Provided entries: Begin

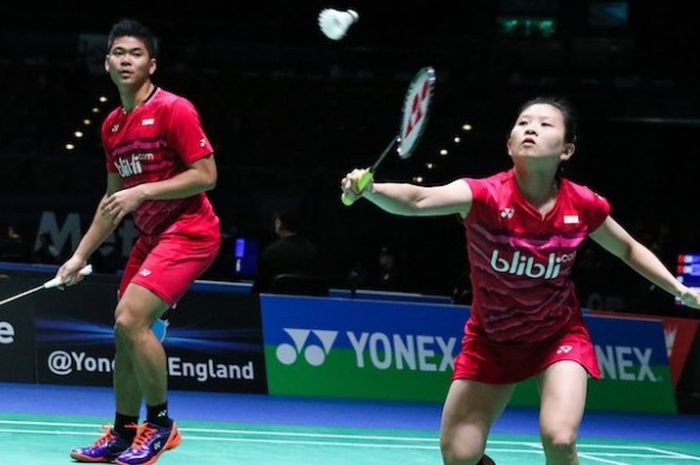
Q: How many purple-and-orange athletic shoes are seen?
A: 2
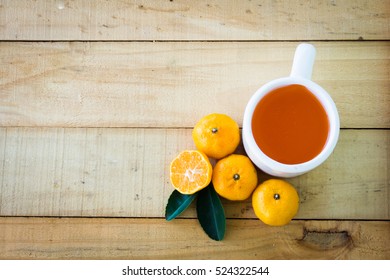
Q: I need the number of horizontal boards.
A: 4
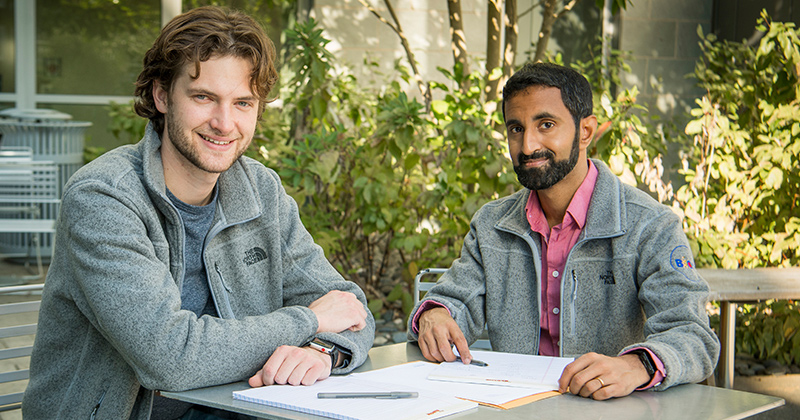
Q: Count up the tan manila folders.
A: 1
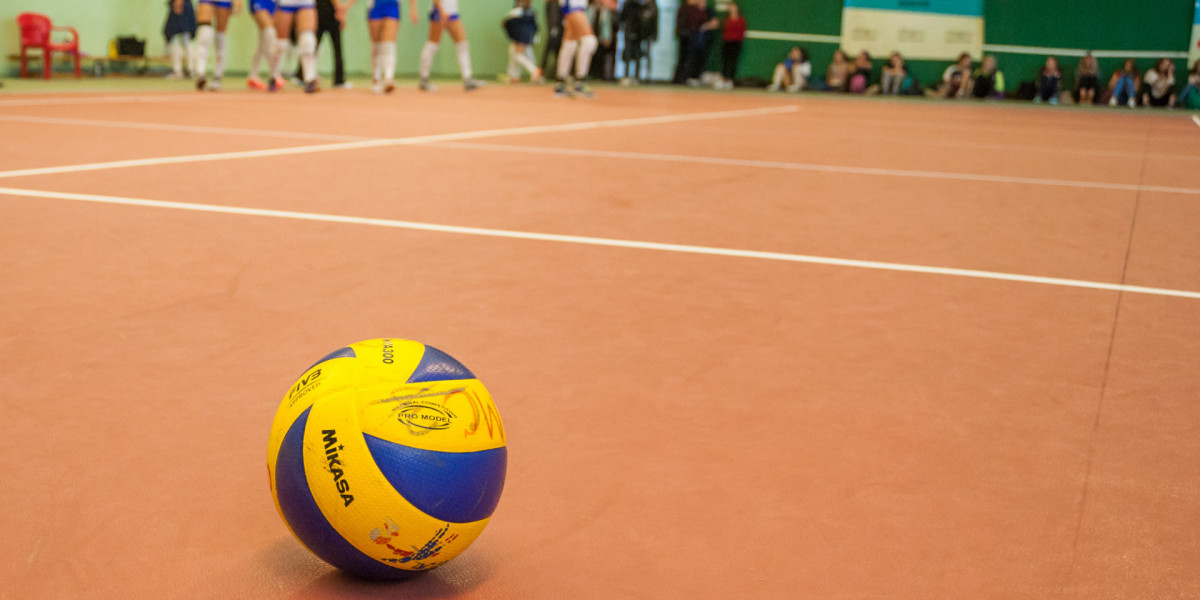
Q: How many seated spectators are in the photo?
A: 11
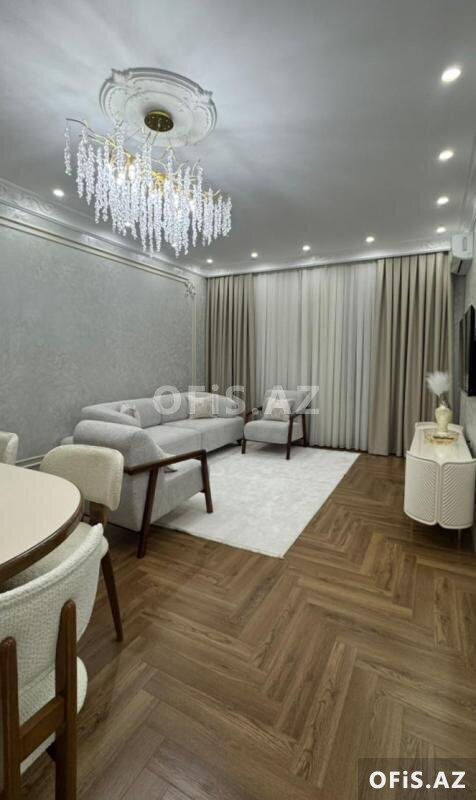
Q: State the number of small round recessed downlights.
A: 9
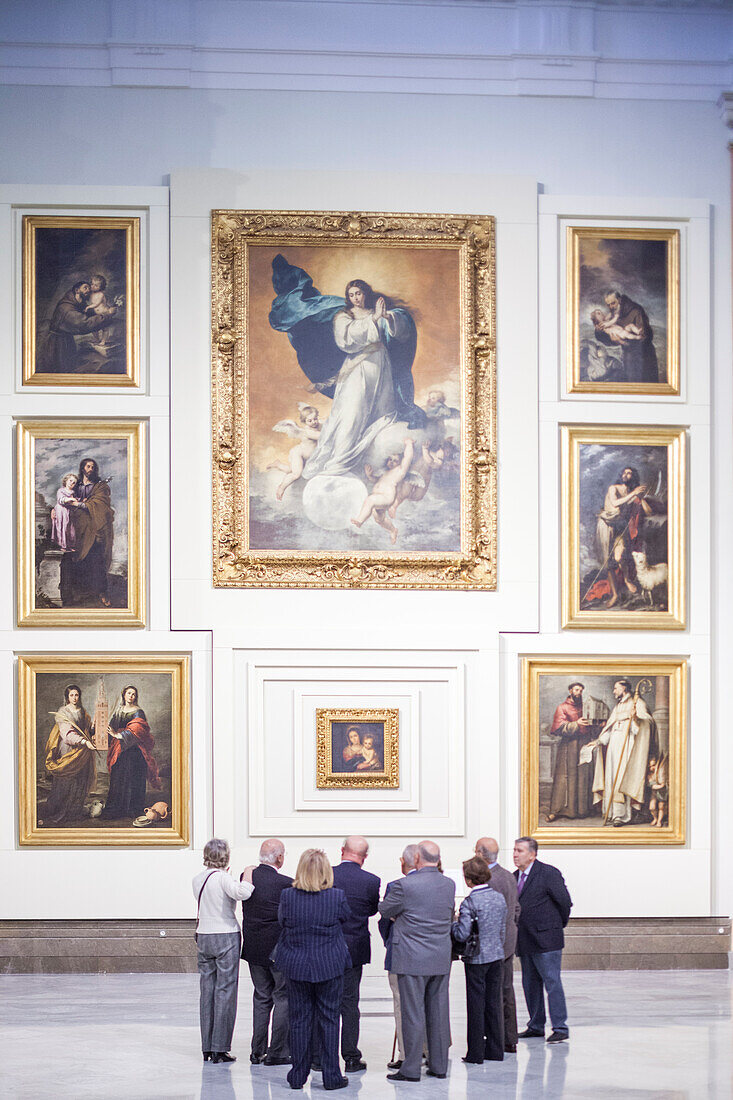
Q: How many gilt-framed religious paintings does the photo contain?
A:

Provided entries: End

--- Exercise description ---
Check every line of the data above for the string "many", and copy those that have it.

--- Written response ---
Q: How many purple-and-orange athletic shoes are seen?
Q: How many seated spectators are in the photo?
Q: How many gilt-framed religious paintings does the photo contain?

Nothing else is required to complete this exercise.